Chances are most people wouldn’t have been impressed with all those big words. Quite the contrary, it would frustrate your readers to have to take the time to translate and place the words in context to gain a better understanding.
The bedrock of Public Relations is communication. In fact, companies seek and pay good money for the eloquence and word smith-ing skills that PR professionals are known to possess. However, the common misconception is that you have to be walking dictionary. Well, you don’t – writers must impress their readers with their ideas, not their vocabulary, and a simple, direct vocabulary gets those ideas across more effectively.
Emails, letters, proposals, contracts, all these are a large component of everyday business. Some days you leave the office with the rapid click-clacking of keyboards still resounding in your head from banging out words all day. With the written word being the main mode of communication, you have to ensure that the meaning gleaned from the message is understood in the same way by both writer and reader.
The simplest way to achieve effective business communication with the recipient is to write the way you would when conversing face-to-face. Using ordinary, everyday English (also known as shirtsleeve English) will translate into better results.
Ditch the stuffy emails that say “Attached herewith please find the document for your kind perusal”. Cold and pretentious expressions from the past should be eliminated – it doesn’t help with fostering the warmth and familiarity needed to build solid business relationships.
It is tempting to substitute common words with bombastic ones to showcase your rich vocabulary, especially when it’s right there at the top your head. However, doing that will make you no different from the person who uses a 100 dollar note to pay for something that costs 2 dollars, when he has a 2 dollar note in the first place – it doesn’t make sense and gives the impression of being showy and arrogant.
Reconsider, Revise, Replace
Before sending out the email, take a few seconds to revise your draft, look for places where you may have chosen fancier words in a conscious or unconscious attempt to impress your reader.

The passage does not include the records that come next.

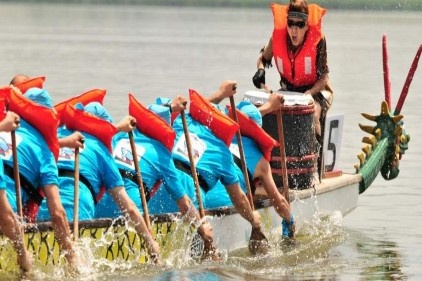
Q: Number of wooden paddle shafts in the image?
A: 6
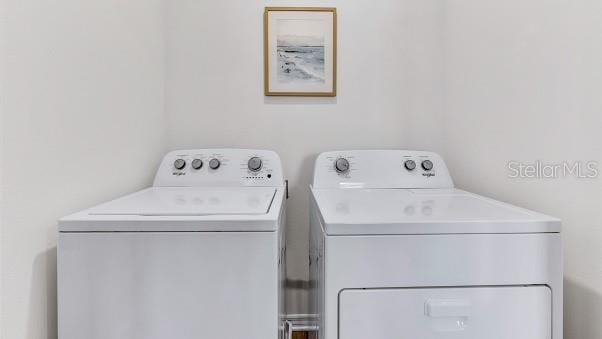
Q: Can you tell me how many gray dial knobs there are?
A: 7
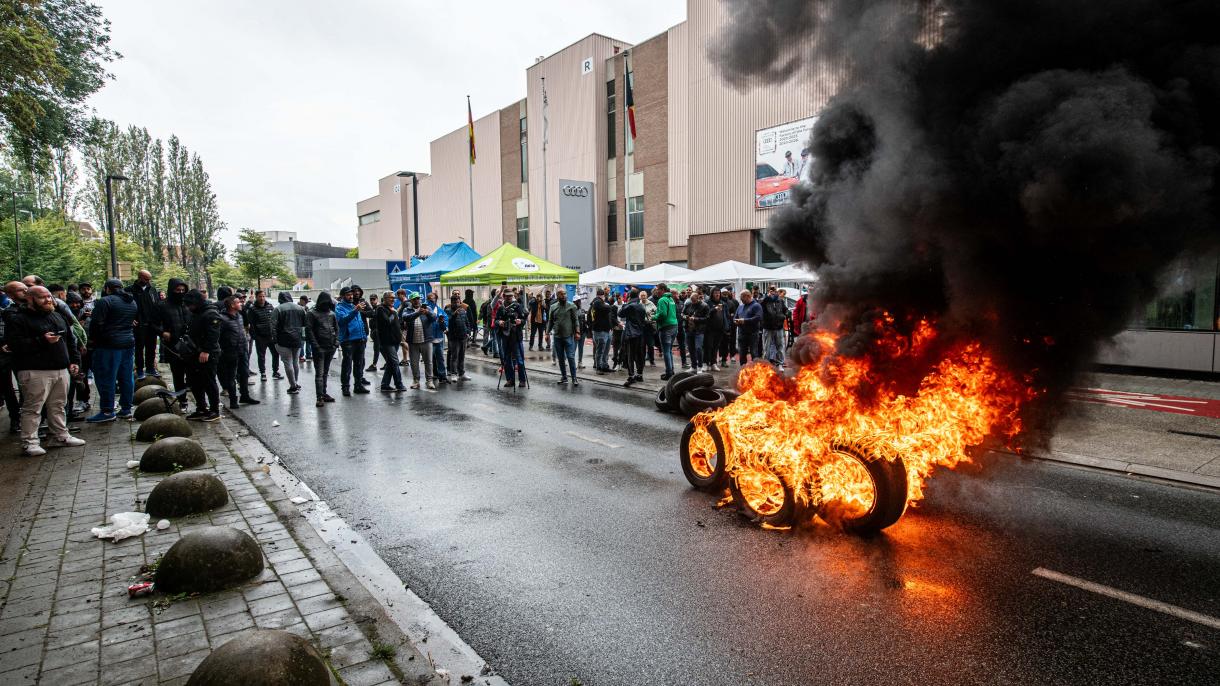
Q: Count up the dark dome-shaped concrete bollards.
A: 8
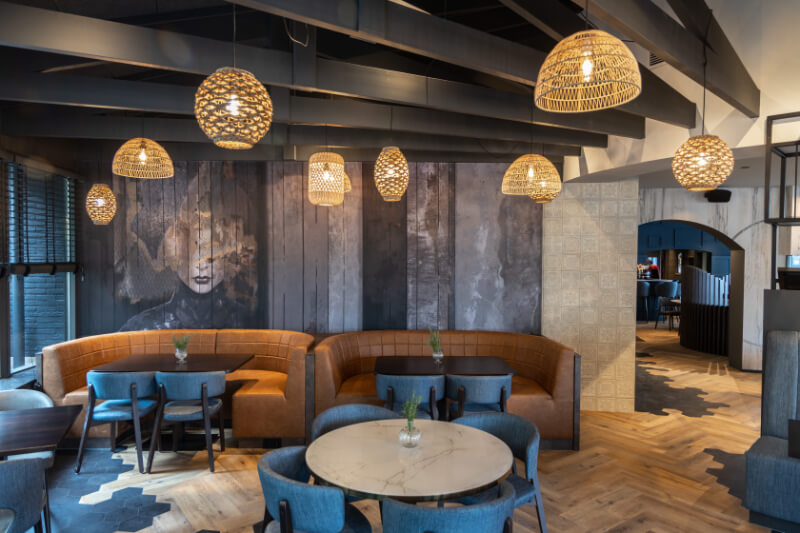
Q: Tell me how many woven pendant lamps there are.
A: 10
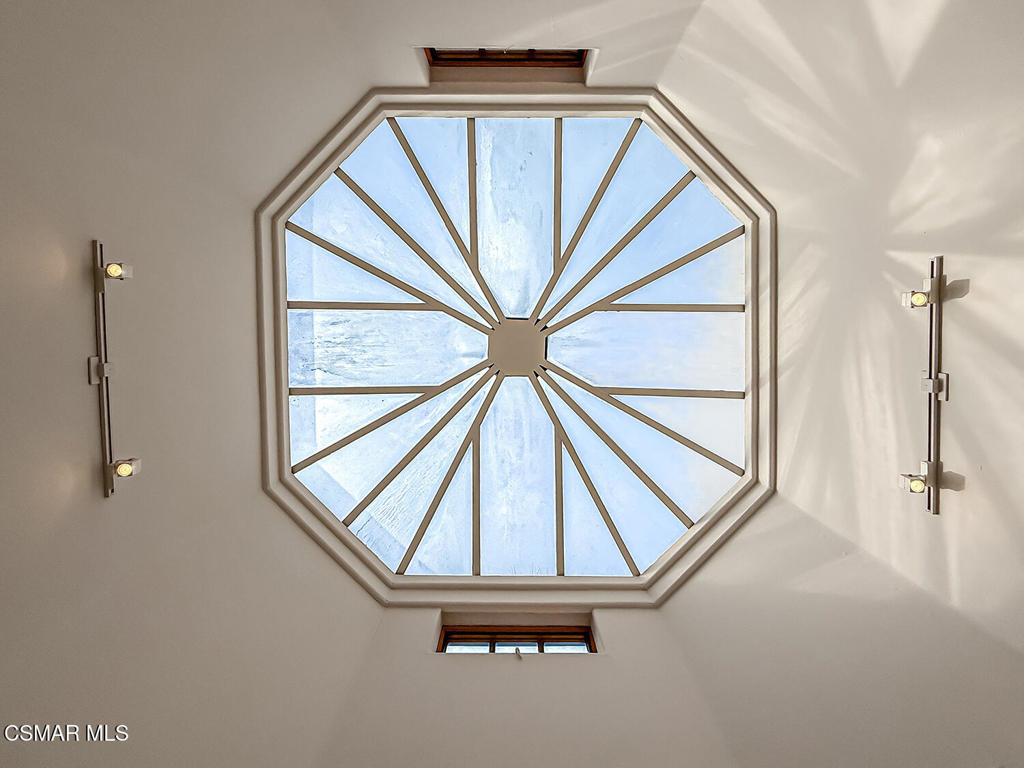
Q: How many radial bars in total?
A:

Replace those words with words that express your meaning clearly.
Whether it’s editors you send press releases and media pitches to, or marketing collaterals directed at your target audience – the reader is likely to first scan the content and then decide if he wants to read further. The eye traverses the page quickly. So why would you want to add any element of obscurity to your post and decrease the chance of your material being read?
Eloquence, not grandiloquence is the foundation of effective communication. Save all the polysyllables for your own personal Shakespearean endeavours or weekend novelist whims. Wield your power as an effective communicator in your ability to convey ideas in a simple and easy to understand manner. Professionals don’t complicate information–they simplify it.
Malcolm Forbes said it well: “Pretense invariably impresses only the pretender.” You want your readers to be impressed more by the clarity of your content and style of writing than by pretentious words and heavy phrases.
As PR professionals, writing in such a way where your work captures attention is crucial. But we must remember that writing with flair is only a few unnecessarily flowery words away from flamboyance.